(Entries taken from a collection)

-*-

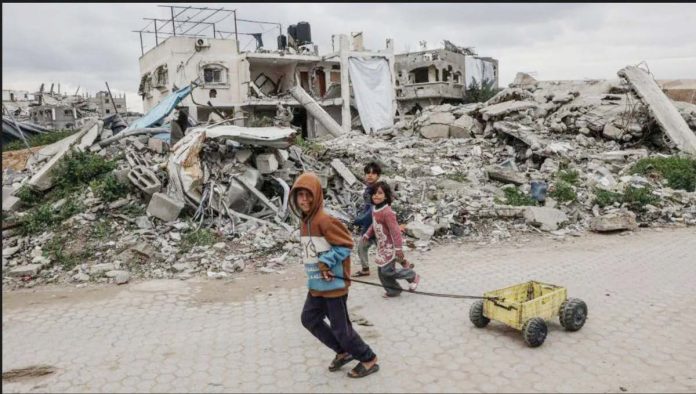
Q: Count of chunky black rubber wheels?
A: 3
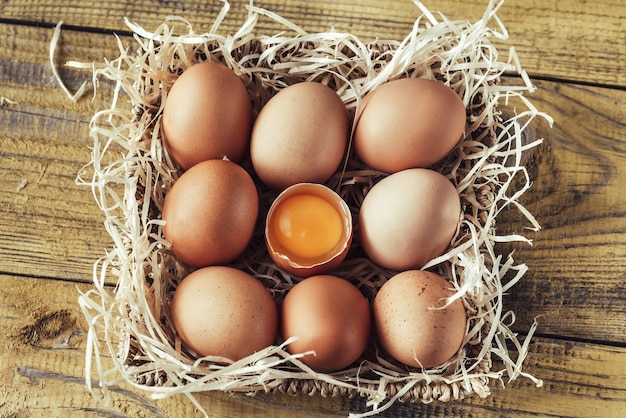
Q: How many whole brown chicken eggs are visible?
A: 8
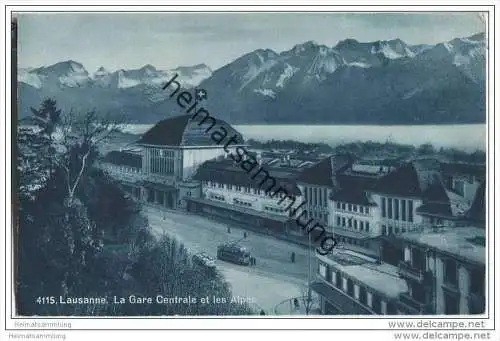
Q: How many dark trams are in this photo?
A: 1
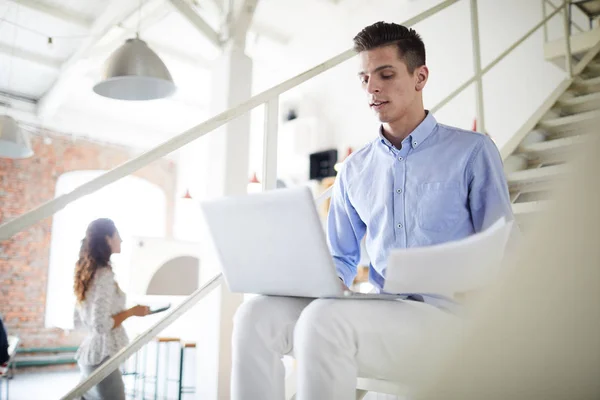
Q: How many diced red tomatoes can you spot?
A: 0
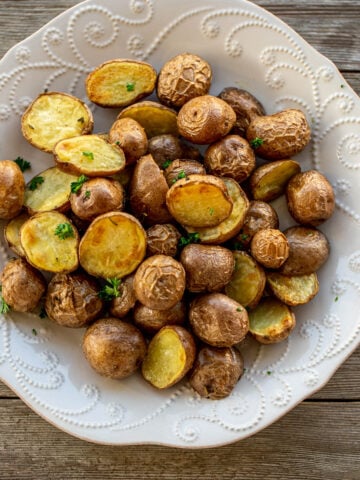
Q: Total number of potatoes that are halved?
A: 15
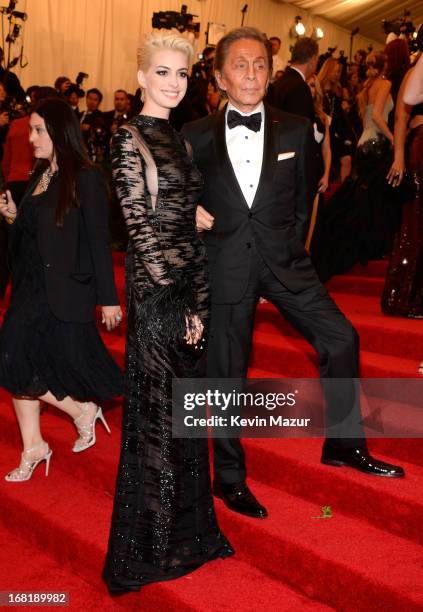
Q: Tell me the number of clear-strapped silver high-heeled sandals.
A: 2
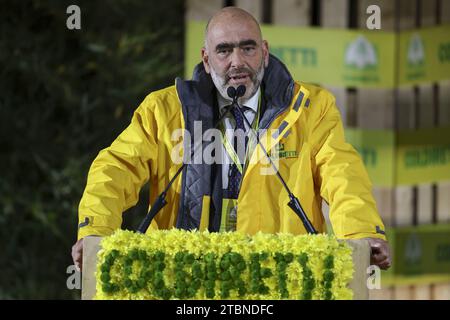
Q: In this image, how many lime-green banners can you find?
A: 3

-*-

Would you copy every entry exactly as it stands, leaving out the pictures?

(RESPONSE AREA):
Q: Count of chunky black rubber wheels?
A: 3
Q: How many whole brown chicken eggs are visible?
A: 8
Q: How many dark trams are in this photo?
A: 1
Q: How many diced red tomatoes can you spot?
A: 0
Q: Total number of potatoes that are halved?
A: 15
Q: Tell me the number of clear-strapped silver high-heeled sandals.
A: 2
Q: In this image, how many lime-green banners can you find?
A: 3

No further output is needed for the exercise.